## WORK INSTRUCTIONS
In the listing below, which lines contain the string "count"? Copy them all.

## RECORDED INFORMATION
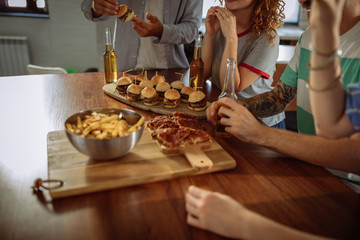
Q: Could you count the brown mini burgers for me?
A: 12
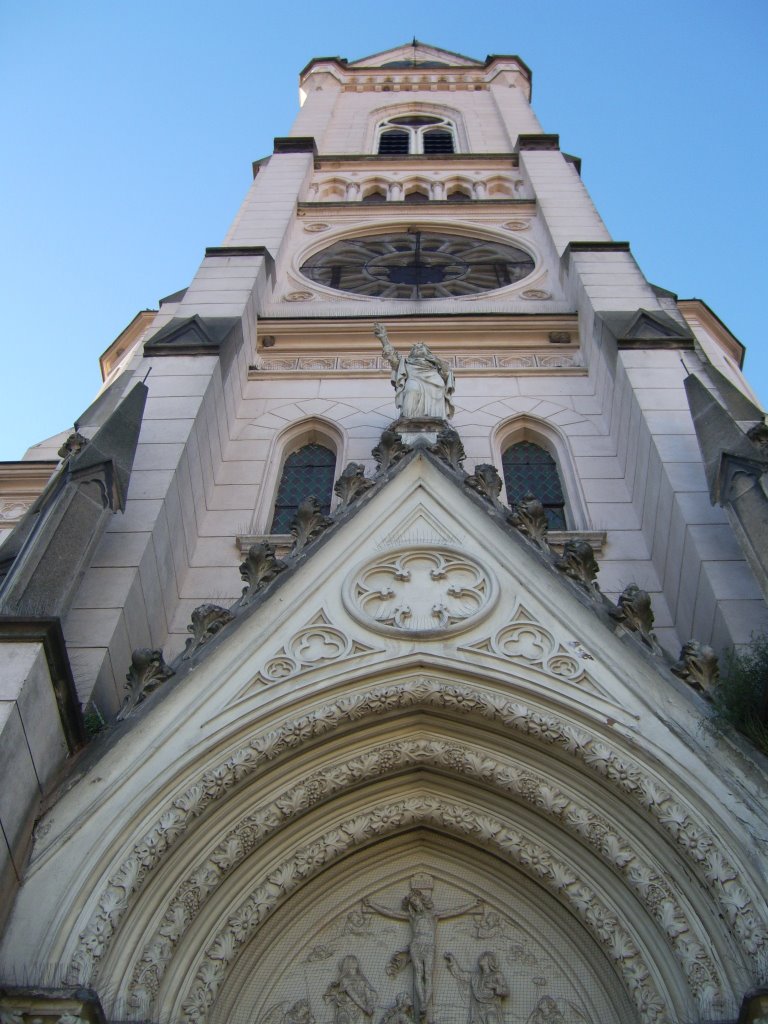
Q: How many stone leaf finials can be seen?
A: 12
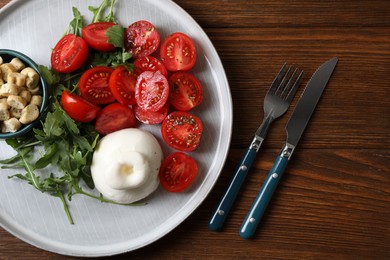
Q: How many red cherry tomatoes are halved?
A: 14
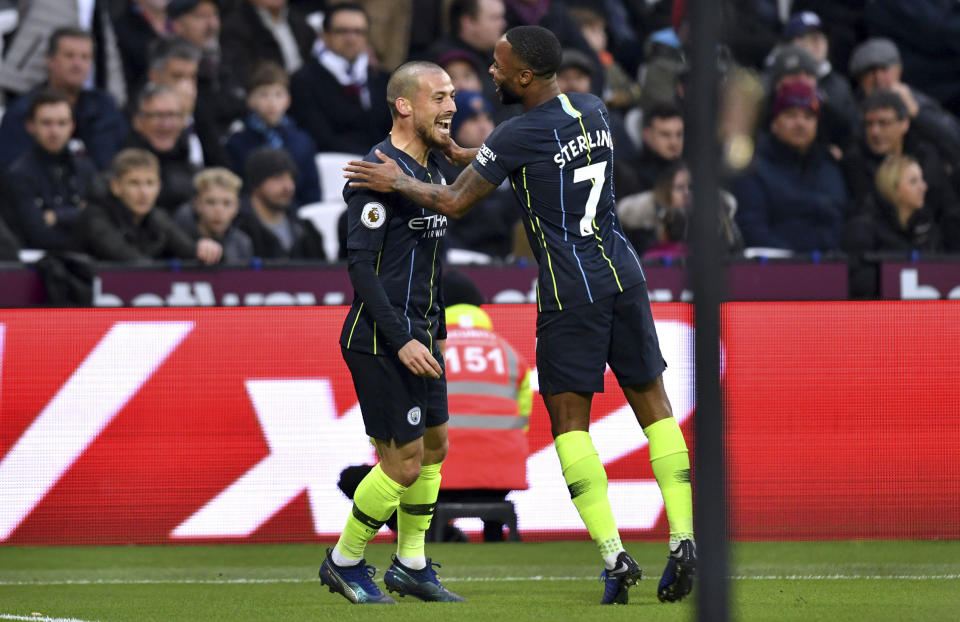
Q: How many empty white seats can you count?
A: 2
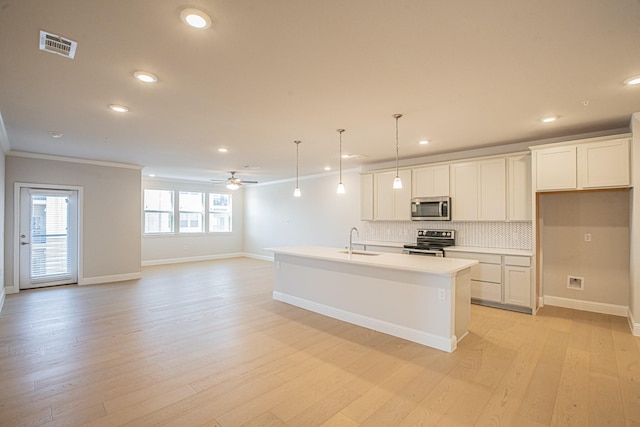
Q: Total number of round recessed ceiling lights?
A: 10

## RESPONSE BELOW
Q: Could you count the brown mini burgers for me?
Q: How many empty white seats can you count?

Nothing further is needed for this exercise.